Central-Line-Associated Blood Stream Infections (CLABSI)

A CLABSI is a common type of infection that patients face during prolonged hospital visits. CLABSIs result from contaminated catheter tubes. The catheter tubes are inserted in large neck, chest, or groin veins to give medications and fluids and collect blood for tests.

This differs from IVs because accessing a major vein means that the insertion is closer to the heart. Unlike most IVs, catheter tubes can remain in place for weeks, even months.

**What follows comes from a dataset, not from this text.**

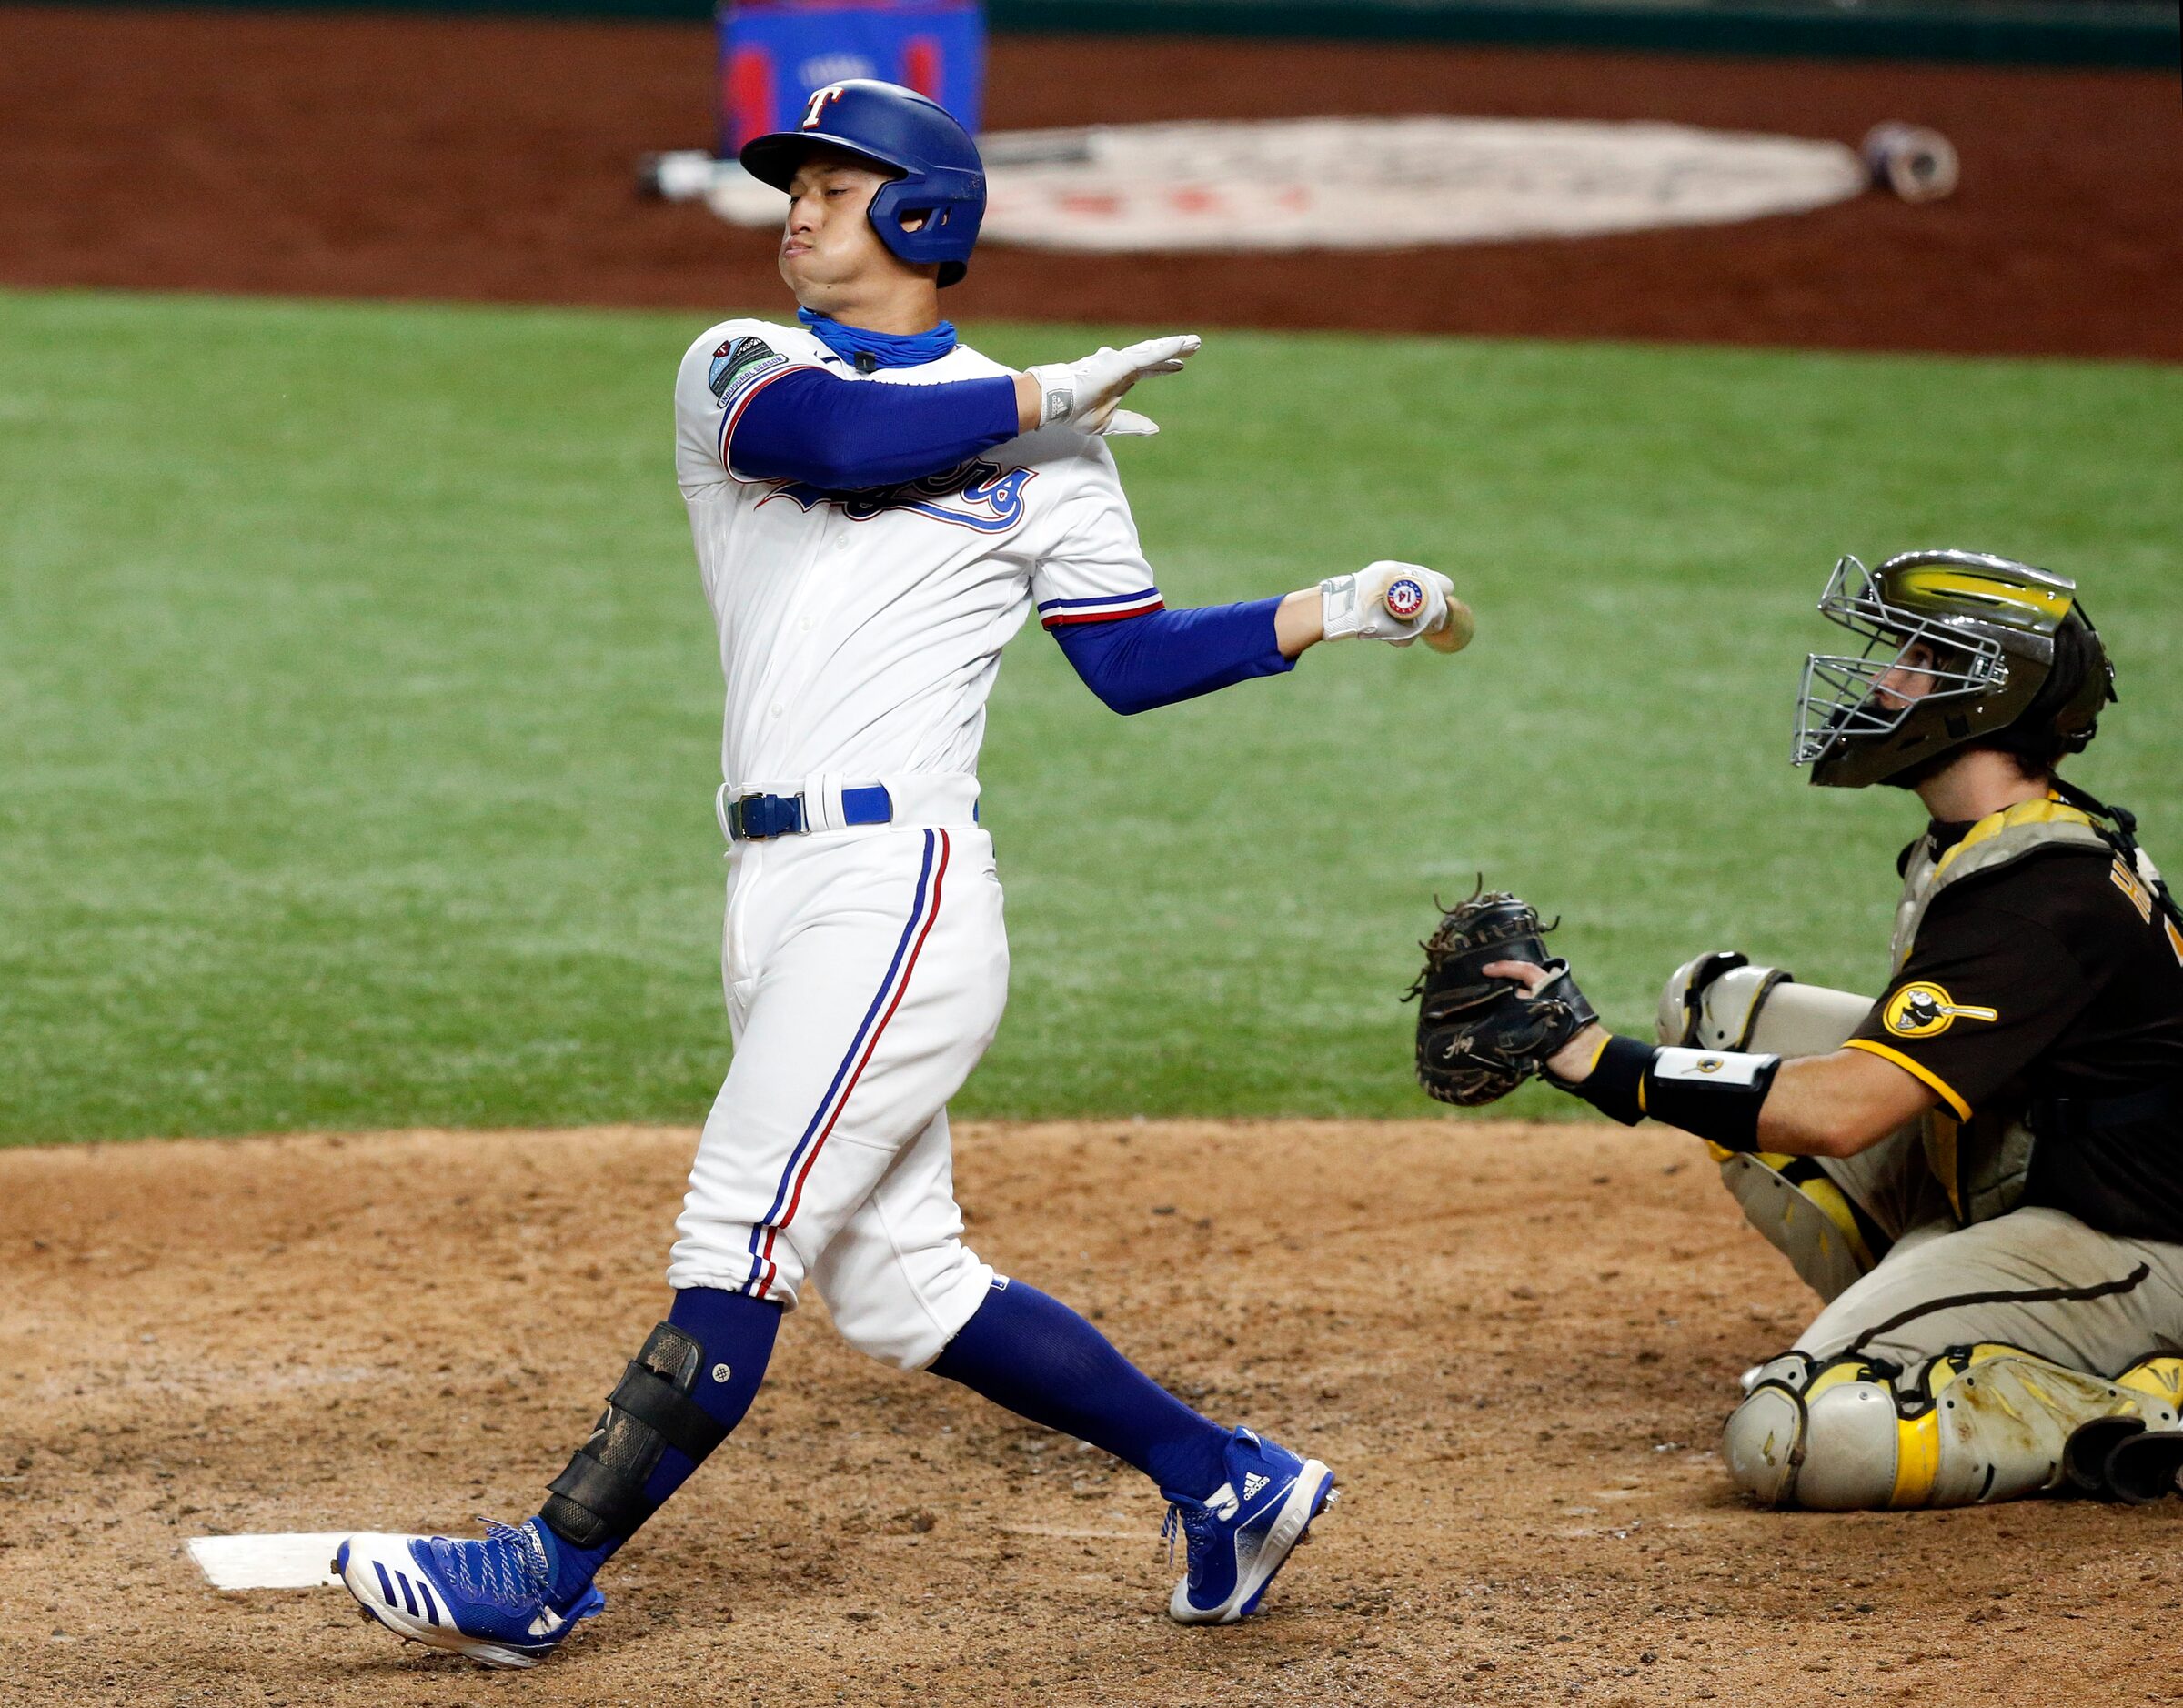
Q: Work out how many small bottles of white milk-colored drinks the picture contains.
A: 0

The prolonged exposure of a sensitive area of the body, such as the heart, greatly increases the likelihood of infection. Intensive Care Units (ICU) typically uses this method for the introduction of medications and fluids to the body, as well as for chronically ill patients requiring prolonged hospitalization.

How Should the Hospital Minimize the Risk of CLABSI?

Hospitals must have strict sterilization protocols when inserting the catheter. Stringent infection control should be implemented each time the line is checked or the dressing is changed.

Symptoms:

  • Fever
  • Red skin and soreness around the central line

What can patients do to help prevent CLABSI?

  • Do your research. Check and see if CLABSI rates for the hospital are available for you to review. Infection rates can tell you a lot about a hospital’s cleanliness and adherence to sterilization procedures.
  • Speak up. If you witness any healthcare personnel not following the best infection prevention practice.
  • Is it necessary? Ask your healthcare provider if a central line is unavoidable. Have them explain the need for it and how long it will be in place.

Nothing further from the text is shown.